Banyaknya kelompok teror di Afrika ini menjadi sebuah keprihatinan tersendiri khususnya bagi negara-negara Sahel Sahara. Beragam upaya telah dilakukan oleh negara-negara anggota Sahel Sahara untuk memerangi terorisme tetapi hasilnya sampai saat ini masih nihil. Langkah lain juga diambil oleh beberapa negara Sahel Sahara yakni dengan melibatkan negara asing dalam melumpuhkan kelompok teror. Negara-negara yang pernah mengambil peran dalam perang terhadap terorisme di Sahel Sahara adalah Perancis dan AS.
Pada tanggal 20 Desember 2012, Perancis mendapatkan mandat dari Dewan Keamanan PBB untuk menggelar operasi militer di lima negara Sahel Sahara yang meliputi Mali, Niger, Burkina Faso, Mauritania dan Chad. Dalam hal ini, Perancis telah menurunkan 3.000 pasukan militernya untuk menumpas MNLA, AQIM dan Boko Haram. Meskipun operasi militer Perancis ini dibantu oleh kelima negara tersebut, tetapi hasilnya praktis tidak nampak.

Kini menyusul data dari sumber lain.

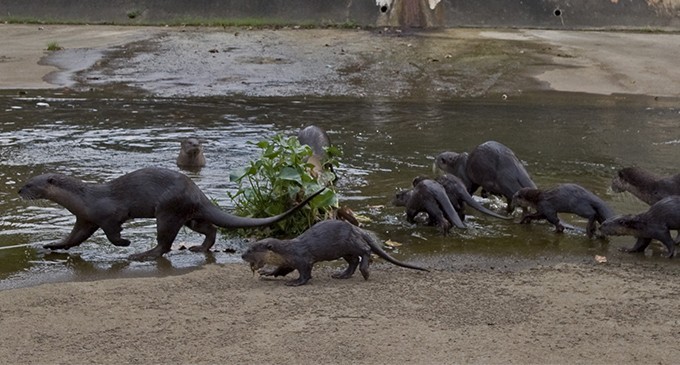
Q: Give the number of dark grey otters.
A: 10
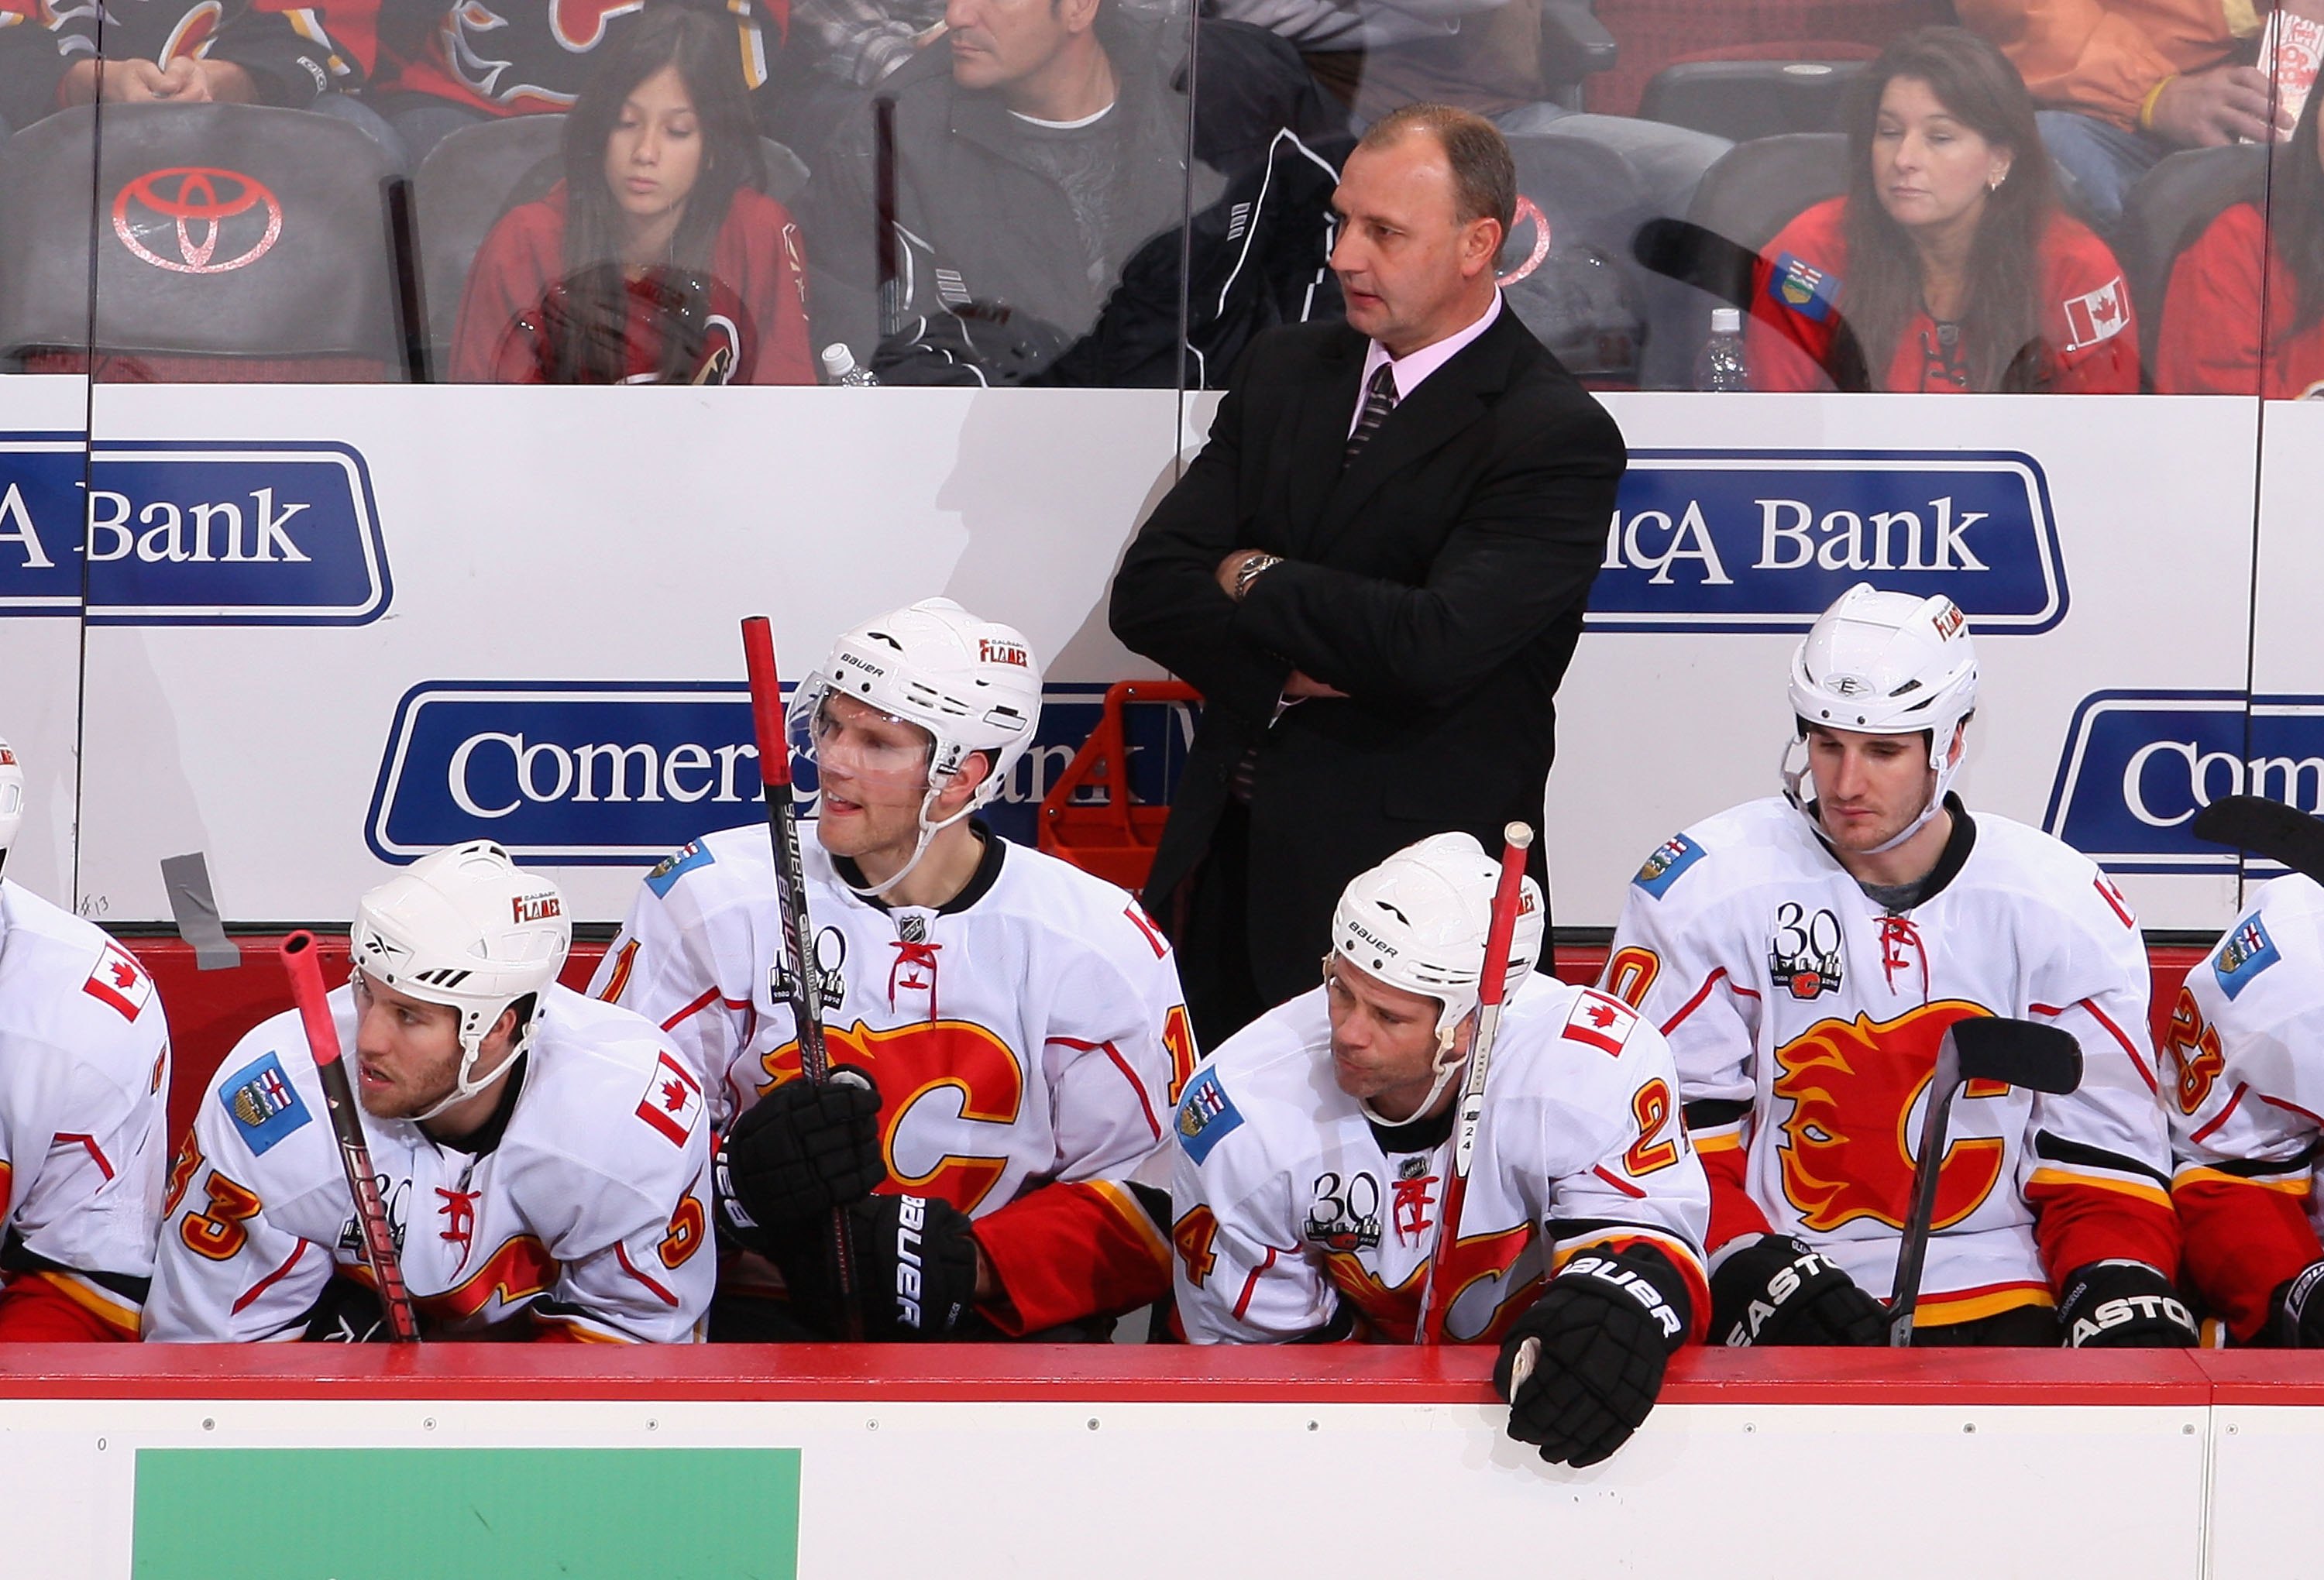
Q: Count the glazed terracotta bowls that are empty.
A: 0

Selain Perancis, AS pun terlibat perang melawan terorisme di Afrika khususnya keterlibatannya di Somalia dan Nigeria. Serangan besar-besaran yang dilakukan oleh tentara AS ke kantong-kantong Al-Shabab di Somalia juga tidak membuahkan hasil yang maksimal. Tidak hanya di Somalia, AS juga masuk ke Nigeria untuk memberantas Boko Haram khusunya dalam kasus penculikan 200 siswi yang dilakukan oleh Boko Haram. Dalam kasus ini, bisa dikatakan peran AS tidak terlalu menggemberikan dalam hal menyelematkan para siswi yang diculik oleh Boko Haram.

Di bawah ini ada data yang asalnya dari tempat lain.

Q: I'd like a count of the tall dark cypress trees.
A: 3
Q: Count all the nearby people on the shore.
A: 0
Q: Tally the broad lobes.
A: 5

Setali tiga uang dengan AS dan Perancis, Uni Afrika sebagai rejim regional Afrika juga dianggap lamban dalam mengatasi gerakan terorisme di Afrika khususnya di Sahel Sahara. Padahal jika dilihat dari segi struktur di tubuh Uni Afrika, mestinya Uni Afrika bisa bergerak cepat dalam merespon menyebarnya terorisme di Afrika. Rentang tahun 1995-2001, Afrika mengalami peningkatan grafik terorisme. Hal ini sekaligus menempatkan Afrika menjadi wilayah kelima terbesar dunia yang ditarget teroris setelah Amerika Latin, Eropa Barat, Asia dan Timur Tengah.
Berpijak dari analisa di atas, maka bisa disimpulkan bahwa di tengah kegagalan negara, keterlibatan asing dan bahkan Uni Afrika, maka momentum kerja sama antar negara bisa menjadi alternatif yang baik dalam melawan terorisme di Sahel Sahara.

[1] Akademisi Fisipol Universitas Gadjah Mada (UGM) Yogyakarta.